§ Work task
In full and without alteration, print the records below, minus any images.

§ Extracted information
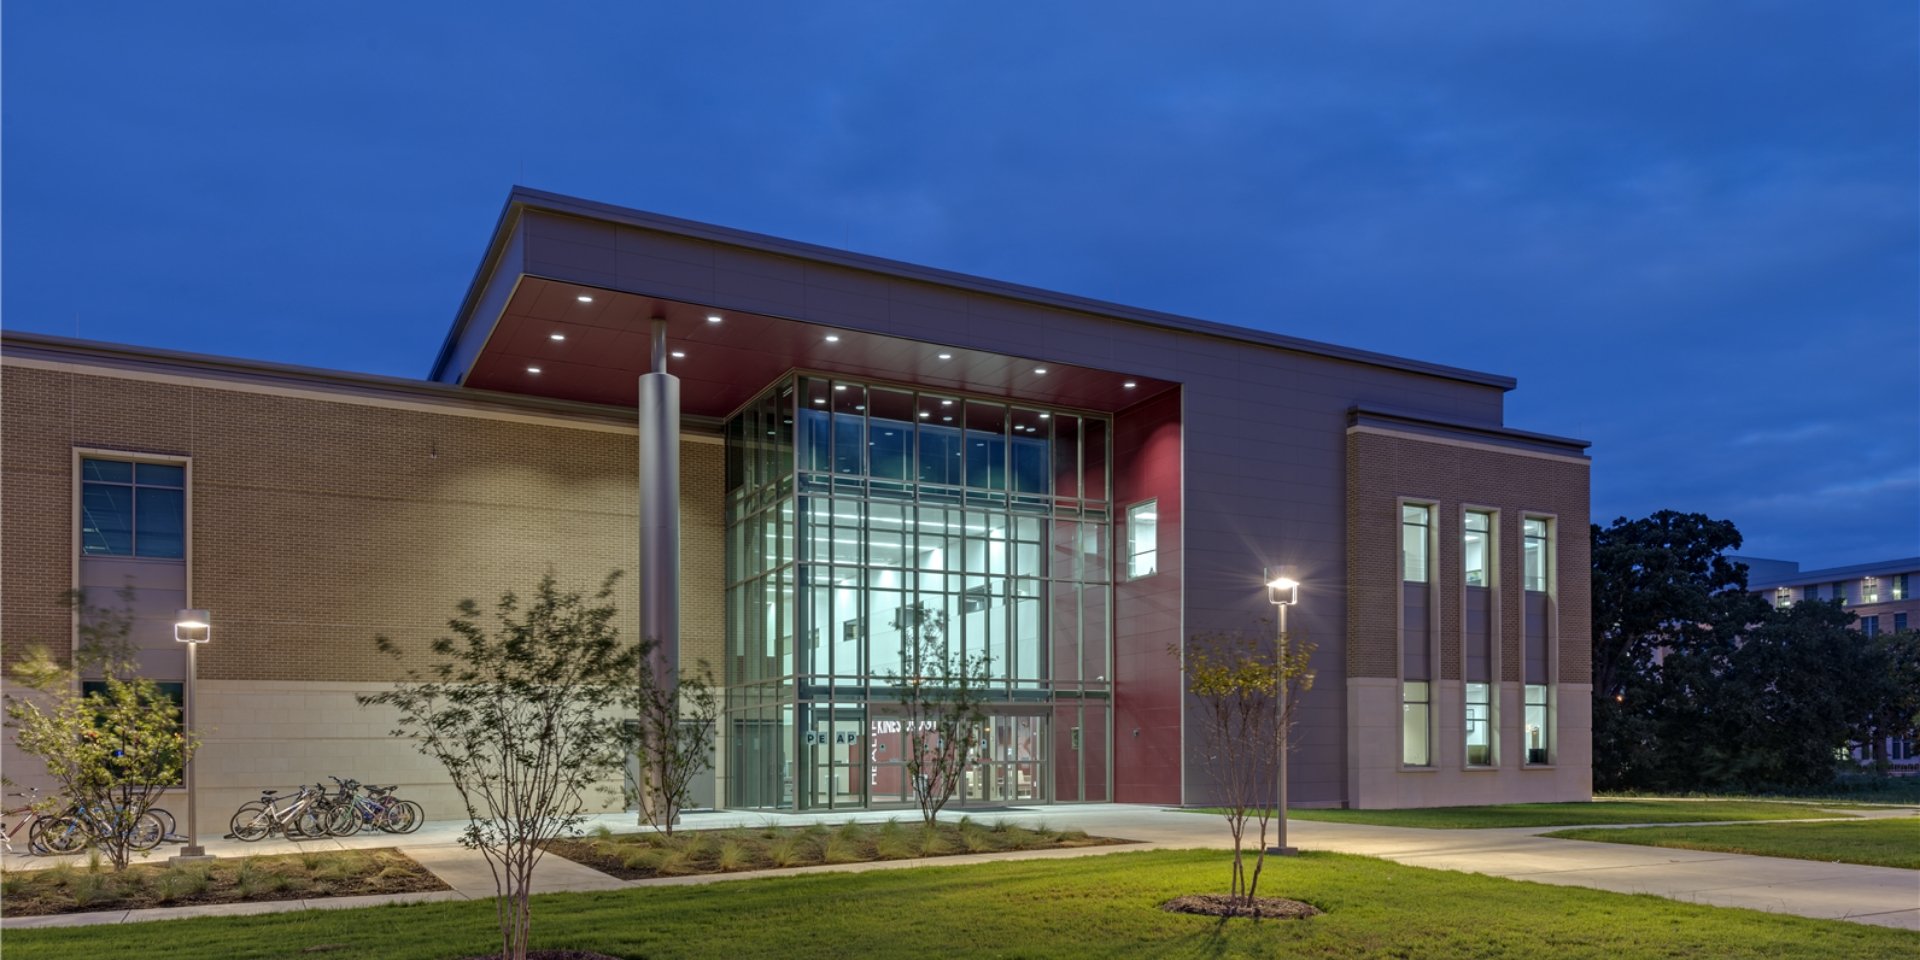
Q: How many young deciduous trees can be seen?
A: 5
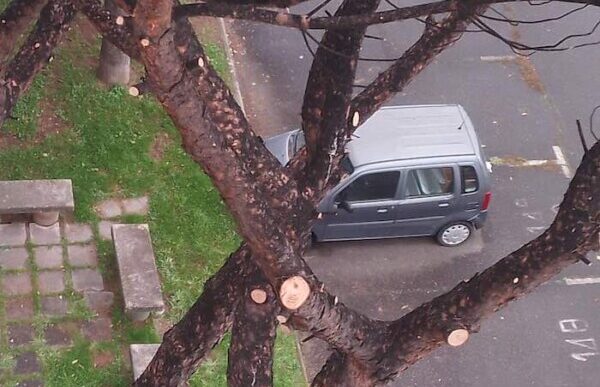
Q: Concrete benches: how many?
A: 3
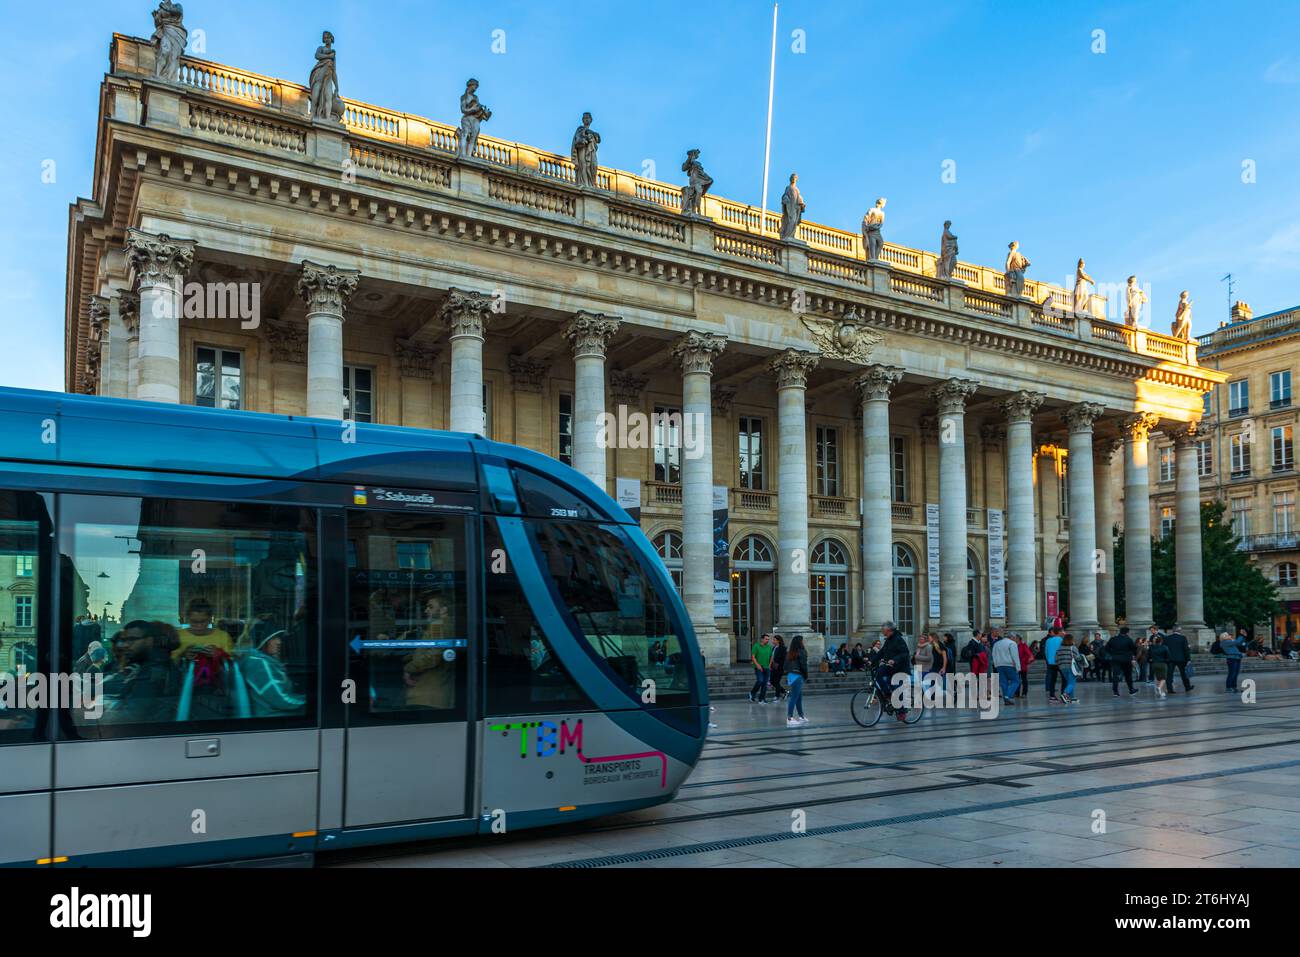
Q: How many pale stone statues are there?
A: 12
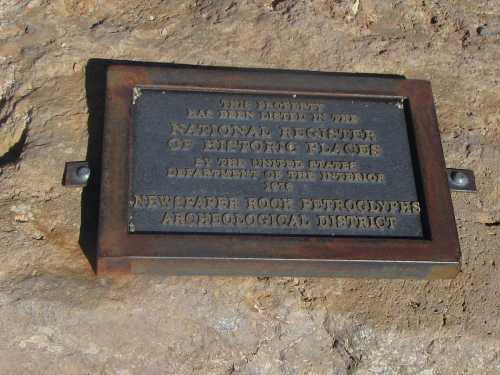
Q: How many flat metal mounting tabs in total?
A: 2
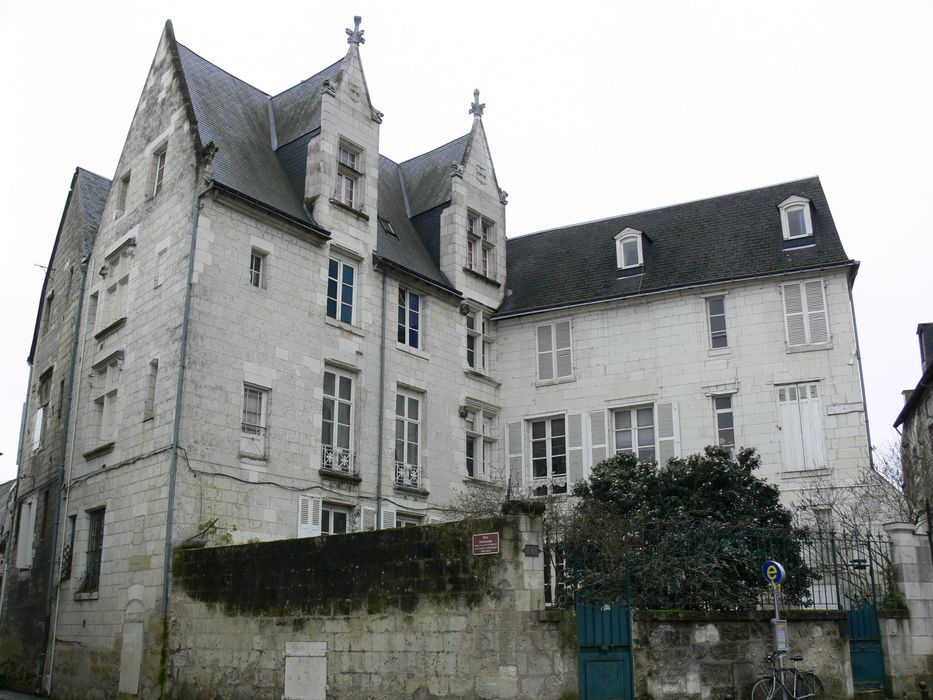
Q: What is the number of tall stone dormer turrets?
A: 2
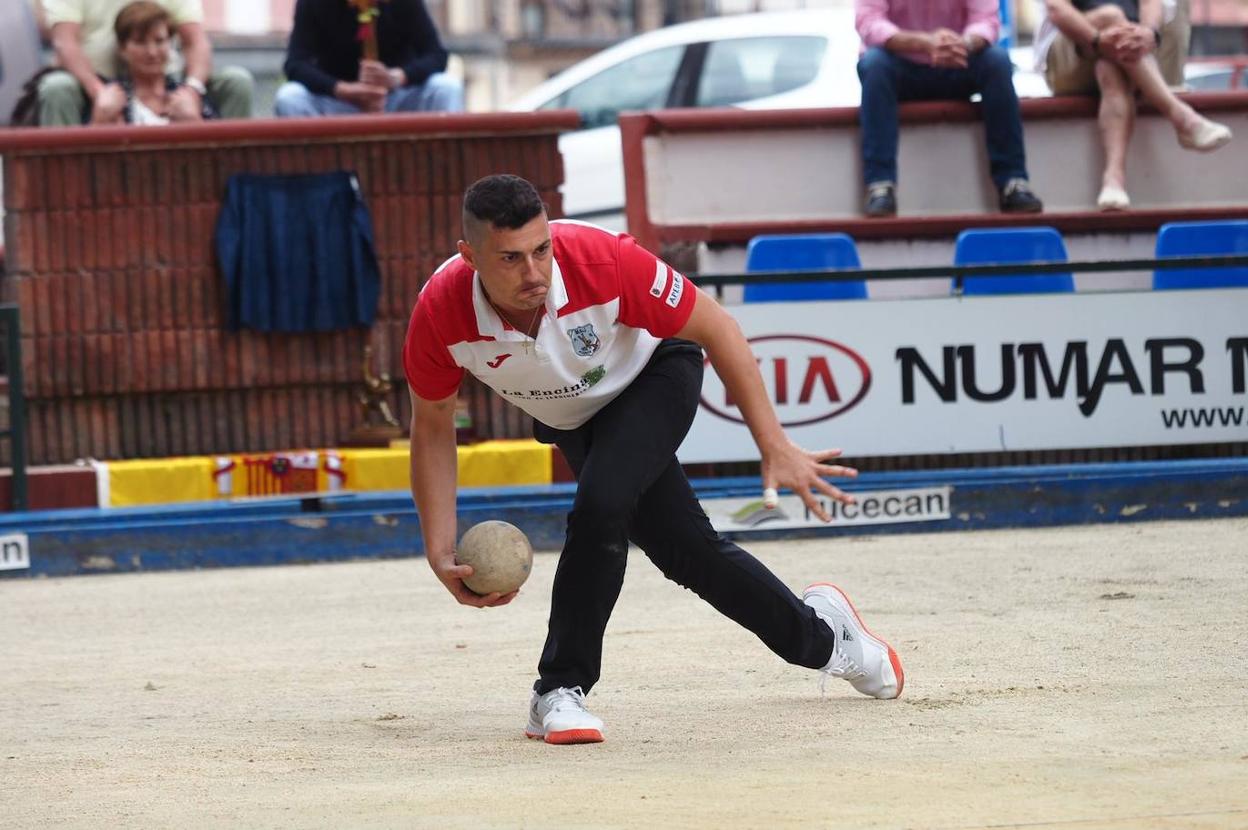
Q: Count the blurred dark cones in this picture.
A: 0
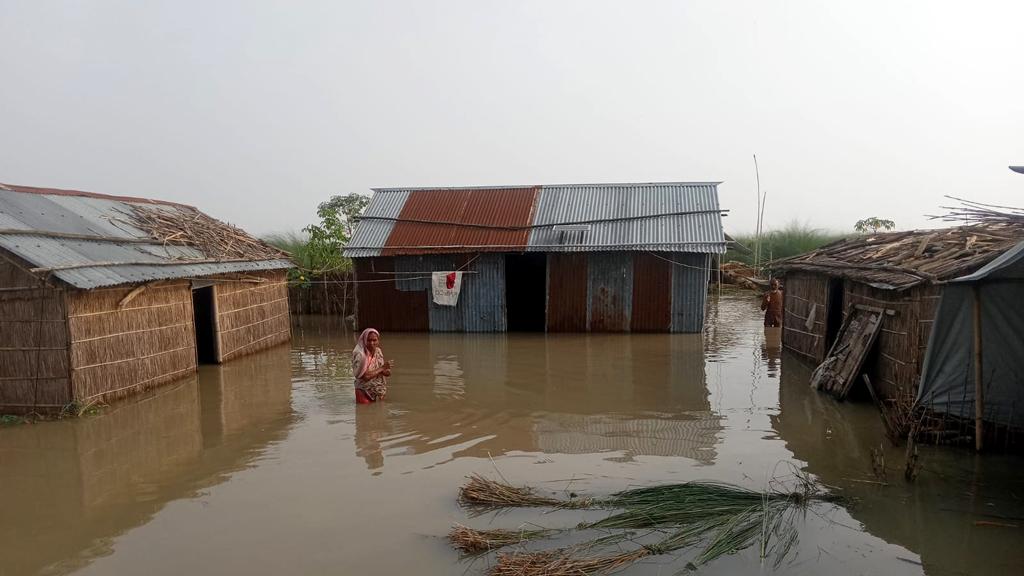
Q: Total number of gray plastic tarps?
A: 1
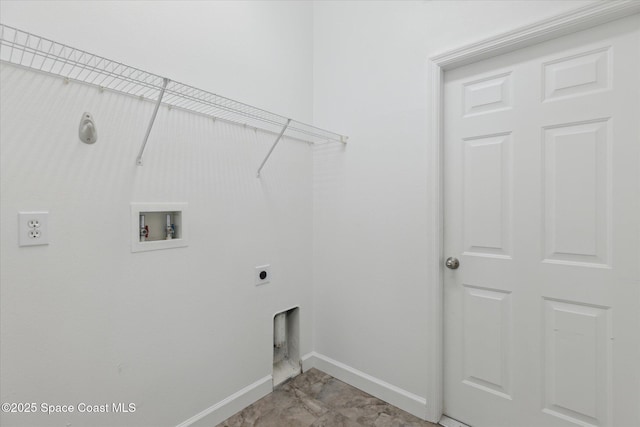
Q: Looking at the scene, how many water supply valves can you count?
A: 2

§ Output for this exercise
Q: How many young deciduous trees can be seen?
A: 5
Q: Concrete benches: how many?
A: 3
Q: How many pale stone statues are there?
A: 12
Q: How many flat metal mounting tabs in total?
A: 2
Q: What is the number of tall stone dormer turrets?
A: 2
Q: Count the blurred dark cones in this picture.
A: 0
Q: Total number of gray plastic tarps?
A: 1
Q: Looking at the scene, how many water supply valves can you count?
A: 2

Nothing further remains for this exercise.